- Your goal
Take each line below that has "Total" and copy it.

- Stored items
▶

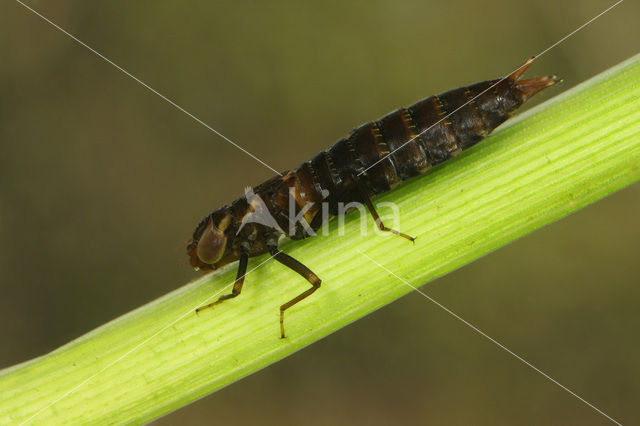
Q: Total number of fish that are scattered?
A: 0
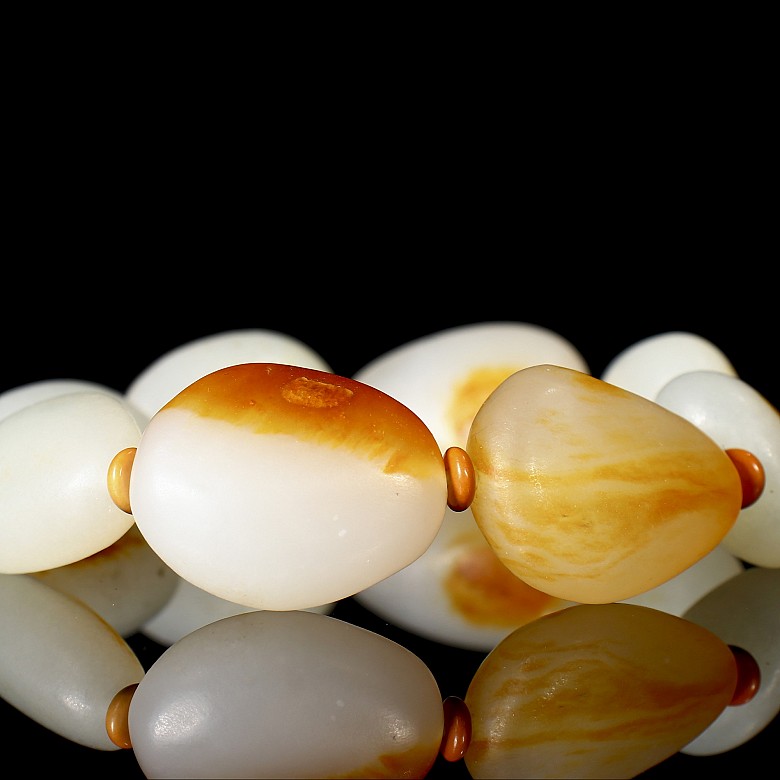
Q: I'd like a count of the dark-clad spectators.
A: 0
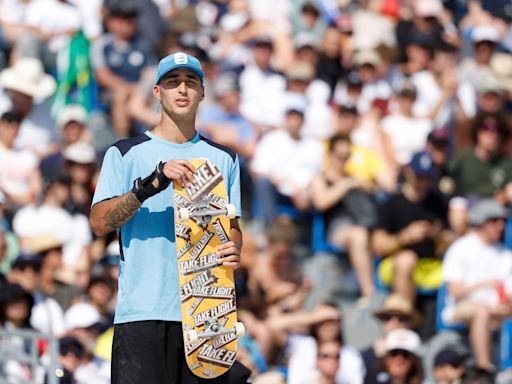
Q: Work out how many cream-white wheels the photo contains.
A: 4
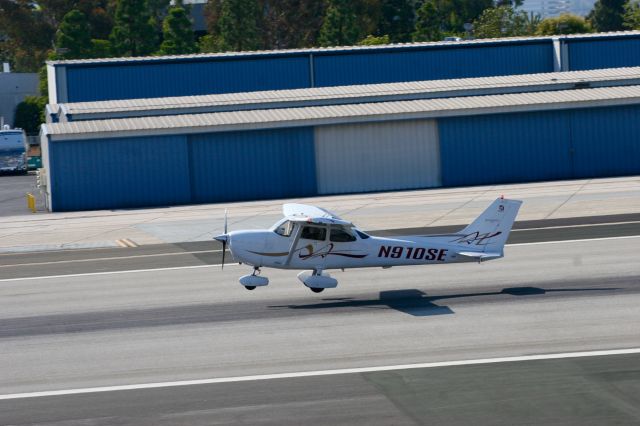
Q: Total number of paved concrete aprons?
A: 1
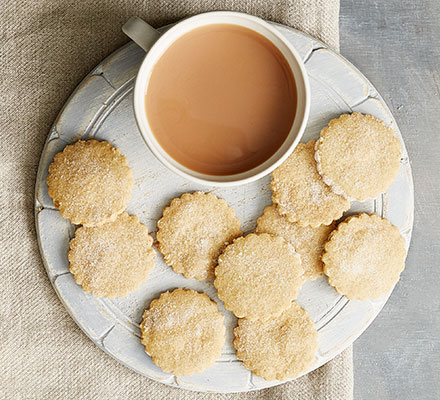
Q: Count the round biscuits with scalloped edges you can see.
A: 10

◀

- Answer for this exercise
Q: Total number of fish that are scattered?
Q: Total number of paved concrete aprons?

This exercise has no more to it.